Günter Grass Nobel Prize-winning playwright, novelist,
essayist
Günter Wilhelm Grass was born in the
Free City of Danzig (now Gdansk, Poland), on October 16,
1927, the son of Polish-German parents. He was educated
at Danzig Volksschule and Gymnasium, and joined the
Hitler Youth in the late 1930's. Drafted into the German
Army at the age of 16, he was wounded in battle in 1945.
Because he served briefly in the Waffen SS, he was
imprisoned by American forces in Marienbad,
Czechoslovakia; he was freed in 1946.
After his release from prison, Grass
supported himself by working on farms, in a potash mine,
and as a stonemason's apprentice in Paris and Berlin
until enrolling as a student of painting and sculpture at
the Academy of Art in Düsseldorf, in 1948. He
subsequently studied at the State Academy of Fine Arts in
West Berlin, 1953-1955. In between his studies he made
journeys to Italy, France and Spain. He worked as a
sculptor and writer in Paris from 1956 to 1960.
Grass became active in politics after
settling in West Berlin in 1960. He served as a writer
and campaigner for the Social Democratic Party, and
worked as a ghost-writer for Willy Brandt, who served as
Chancellor of West Germany from 1969 to 1992.
Grass began writing poetry while
studying in Düsseldorf and Berlin. His first book of
poetry was published in 1956. His first play, Hochwasser
(Flood), was produced in 1957. But he would not
gain notoriety until publication of Die Blechtrommel
(The Tin Drum), in 1959. The novel caused a
furor in Germany because of its depiction of the Nazis.
The central character, Oscar Matzerath, refuses to grow
as a protest against the cruelties of German history and
communicates only through his toy drum. The novel was
turned into a film by Volker Schlöndorff in 1979.
Most of Grass's fiction is a blend of
realism, the macabre, fantasy, and symbolism. It usually
depicts the struggle of a man, himself often grotesque in
form or in his perceptions, to maintain his individuality
in the materialistic nightmare of contemporary life.

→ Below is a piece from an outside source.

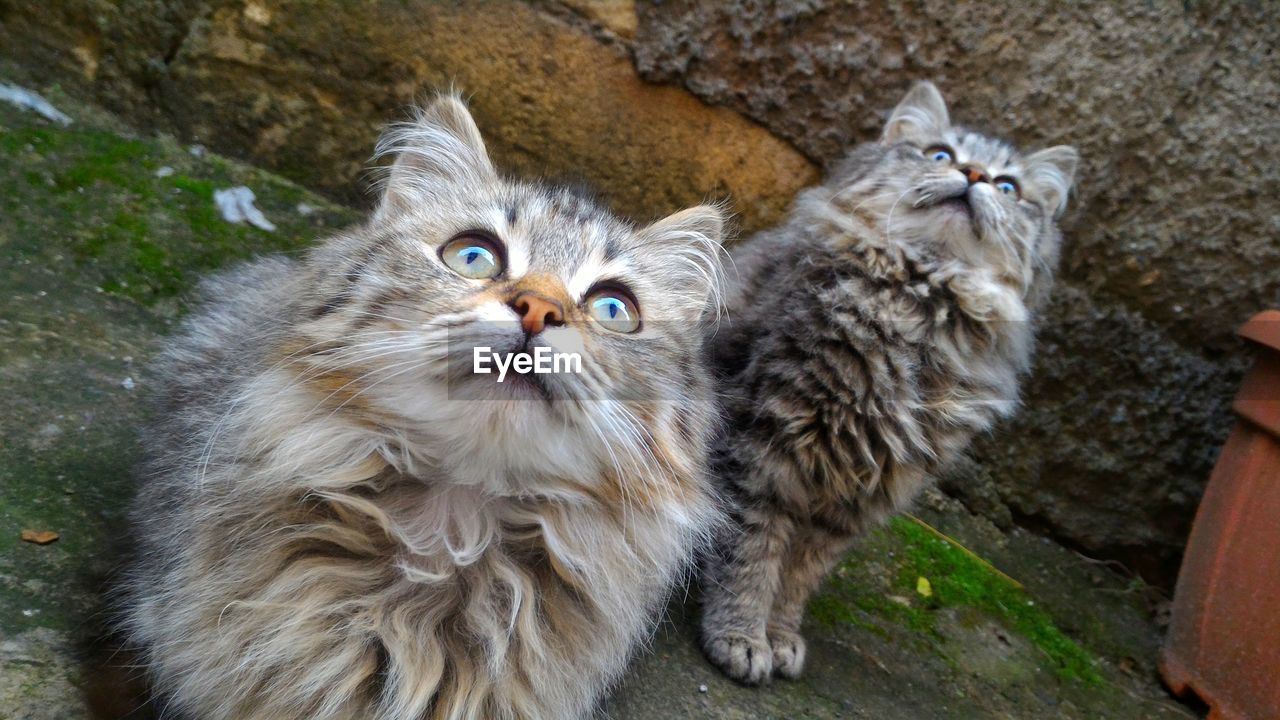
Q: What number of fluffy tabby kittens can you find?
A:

Grass also published several
collections of essays, most of them embedded in
historical context and critical of contemporary culture
and politics.
In addition to a number of other prizes
and awards, Grass was the recipient of the 1999 Nobel Prize for Literature. He died in Lübeck, Germany, on April 13,
2015.
His Writings
Die Vorzüge der Windhühner
(1956)
Hochwasser [Flood] (play, 1956)
Onkel, Onkel [Mister, Mister] (play,
1957)
Noch zehn Minuten bis Buffalo [Only Ten
Minutes to Buffalo] (play, 1957)
Die bösen Köche [The Wicked Cooks]
(play, 1957)
Beritten hin und zurück [Rocking Back and
Forth] (play, 1958)
32 Zähne (1958)
Stoffreste (text for ballet, 1959)
Die Blechtrommel [The Tin Drum] (1959)
Gleisdeik (1960)
Hochwasser [Flood] (novelization of
play, 1960)
Die bösen Köche [The Wicked Cooks]
(novelization of play, 1961)
Katz und Maus [Cat and Mouse] (depicts
the experiences of lower-middle-class youth in Danzig
between 1939 and 1944, 1961)
Hundejahre [Dog Years] (1963)
Die Ballerina (1963)
Poum; Oder, die Vergangenheit fliegt mit (1965)
Die Plebejer proben den Aufstand [The
Plebeians Rehearse the Uprising: A German Tragedy]
(play, 1966)
Davor (play, year unknown)
Selected Poems (English edition only, 1966)
Aufgefragt [New Poems] (1967)
Four Plays (English translations
of Flood; Mister, Mister; Only Ten
Minutes to Buffalo; and, The Wicked Cooks,
1967)
Briefe über die Grenze (1968)
Tschechoslowakei (1968)
Über meinen lehrer Döblin, und
andere Vorträge (comic fantasy in which his
declares his debt to writer-politician Alfred Döblin,
1968)
Über das Selbsverständliche [Speak Out:
Speeches, Open Letters, Commentaries] (collection of
political writings, 1968)
Poems of Günter Grass (English edition only,
1969)
Örtlich Betäubt [Local Anaesthetic]
(1969)
Aus dem Tagebuch einer Schnecke [From the
Diary of a Snail] (a "diary" of his
travels as a campaigner for the Social Democratic Party
and Brandt in the 1969 election, 1972)
Mariazuehren [Inmarypraise] (1973)
Der Bürger und Seine Stimme [The Citizen
and His Voice] (collection of speeches and essays,
1974)
Liebe Geprüft (1974)
Derr Butt [The Flounder] (spans time
from prehistoric matriarchy to Gdansk shipyards of 1970s;
portrays the development of civilization as a struggle
between men's destructive dreams of grandeur and female
accomplishment, 1976)
In the Egg and Other Poems (English edition
only, 1977)
Denkzettel (1978)
Das Treffen in Telgte [The Meeting at Telgte]
(1979)
Kopfgeburten: oder de Deutschen sterben aus [Headbirths;
or, The Germans are Dying Out] (1980)
Aufsätze zur Literatur (1980)
Wiederstand lernen (1984)
Dokumente zur politischen Wirkung [On
Writing and Politics] (collection of essays, 1985)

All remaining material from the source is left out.